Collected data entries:
----------------------------------------

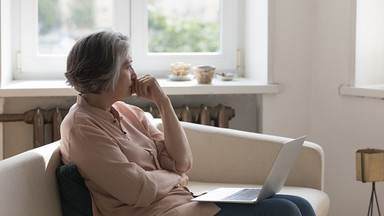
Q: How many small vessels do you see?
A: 3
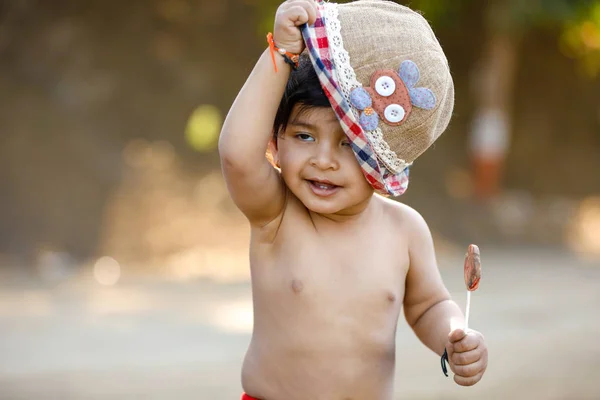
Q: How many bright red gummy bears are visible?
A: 0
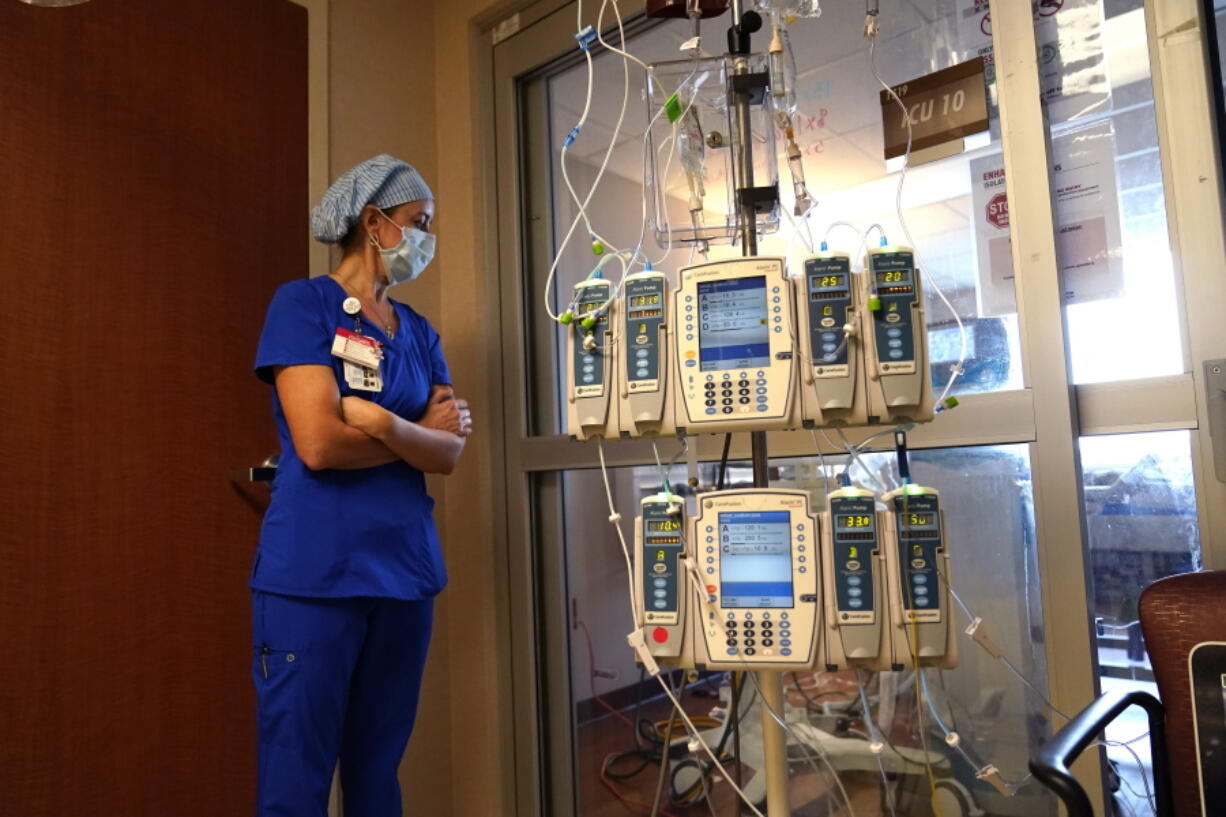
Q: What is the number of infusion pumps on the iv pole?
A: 7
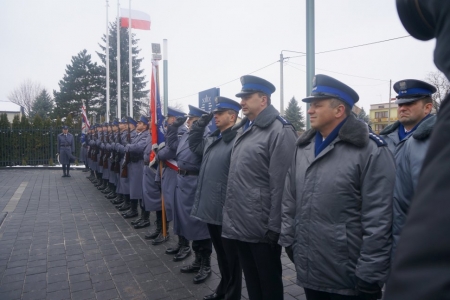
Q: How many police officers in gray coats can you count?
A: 4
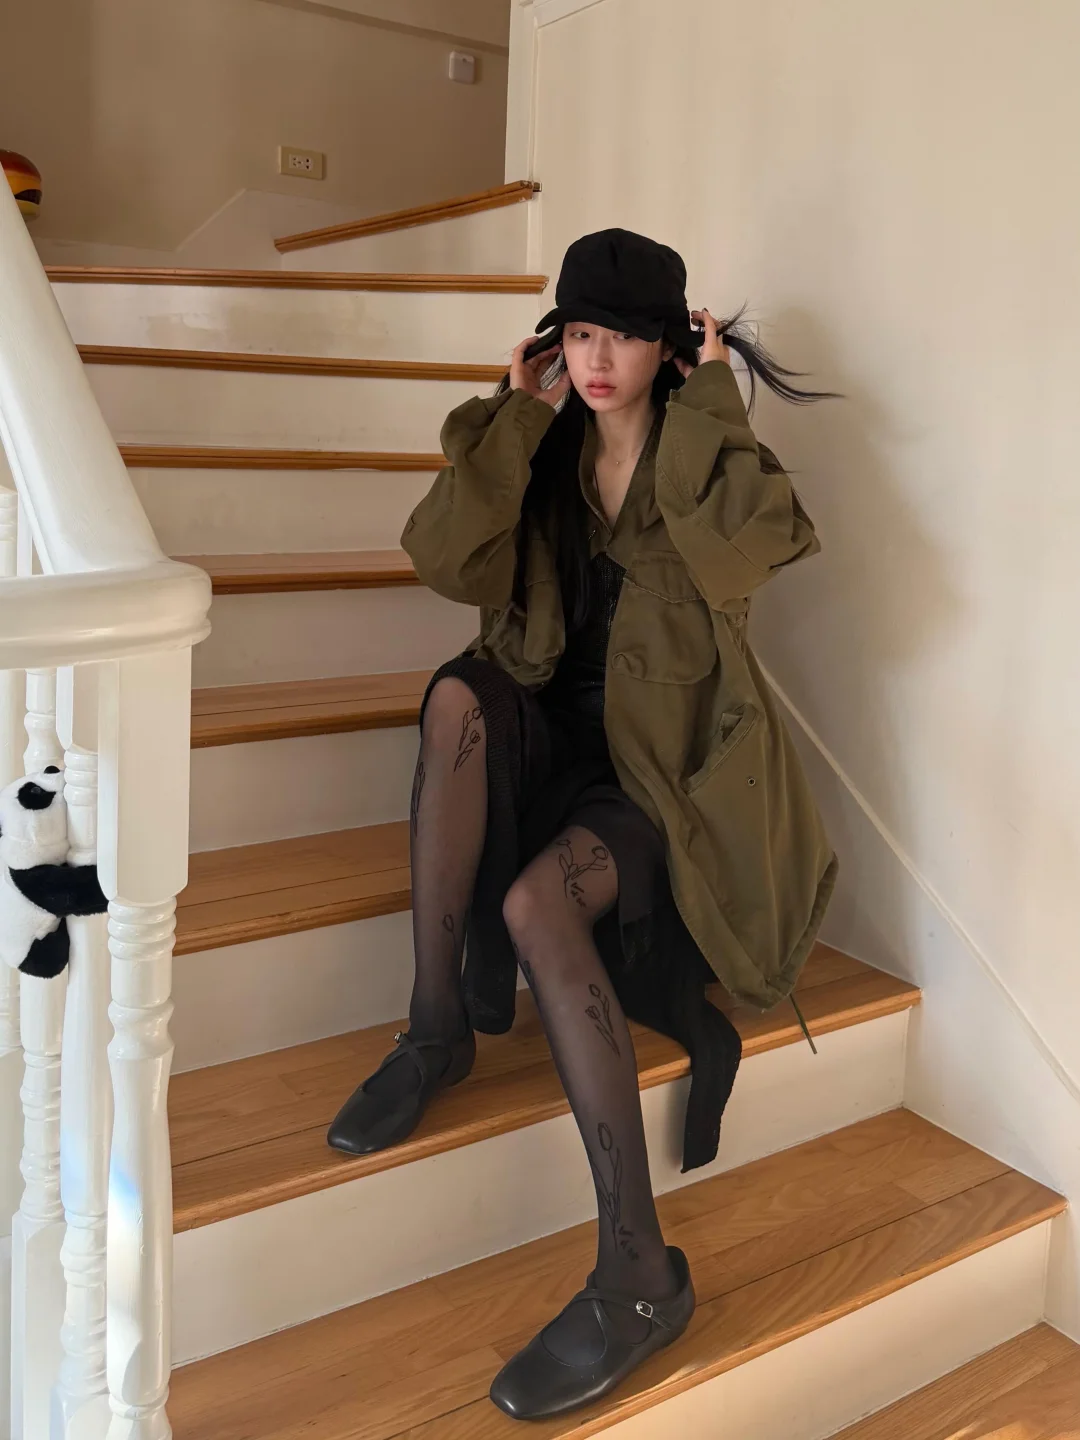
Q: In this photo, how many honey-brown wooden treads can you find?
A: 10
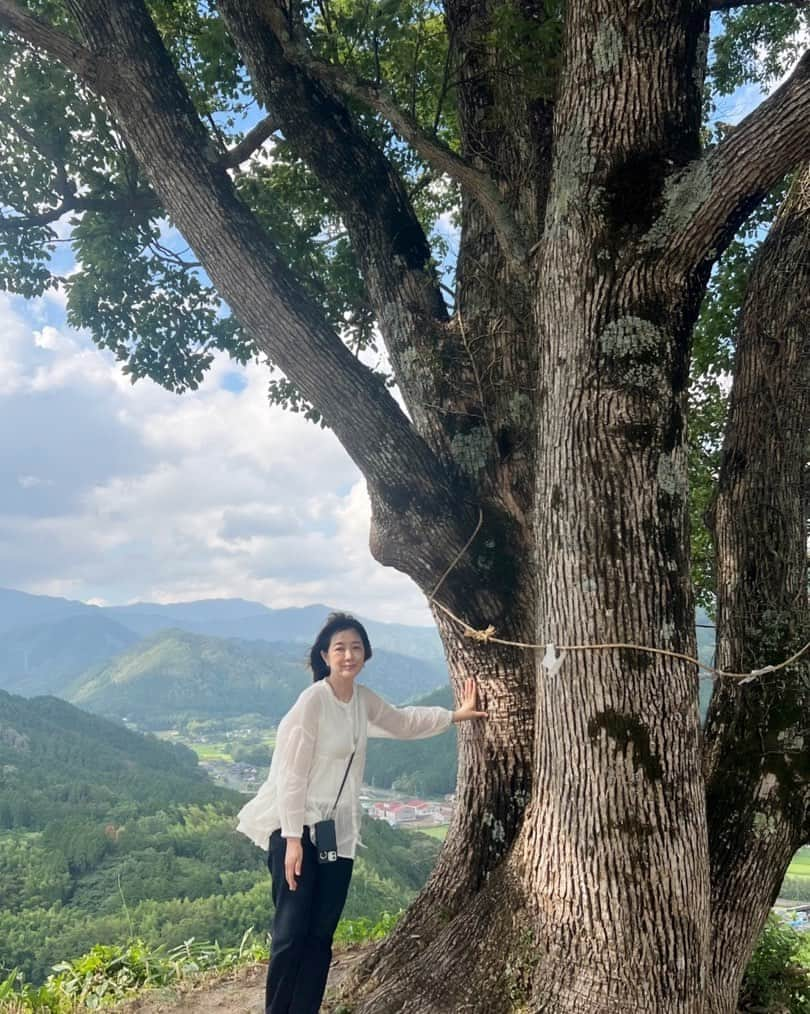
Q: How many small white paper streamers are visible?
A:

----------------------------------------

### Exercise description
Each line in the data that holds the word "small" must be copied.

### Solution to the problem
Q: How many small vessels do you see?
Q: How many small white paper streamers are visible?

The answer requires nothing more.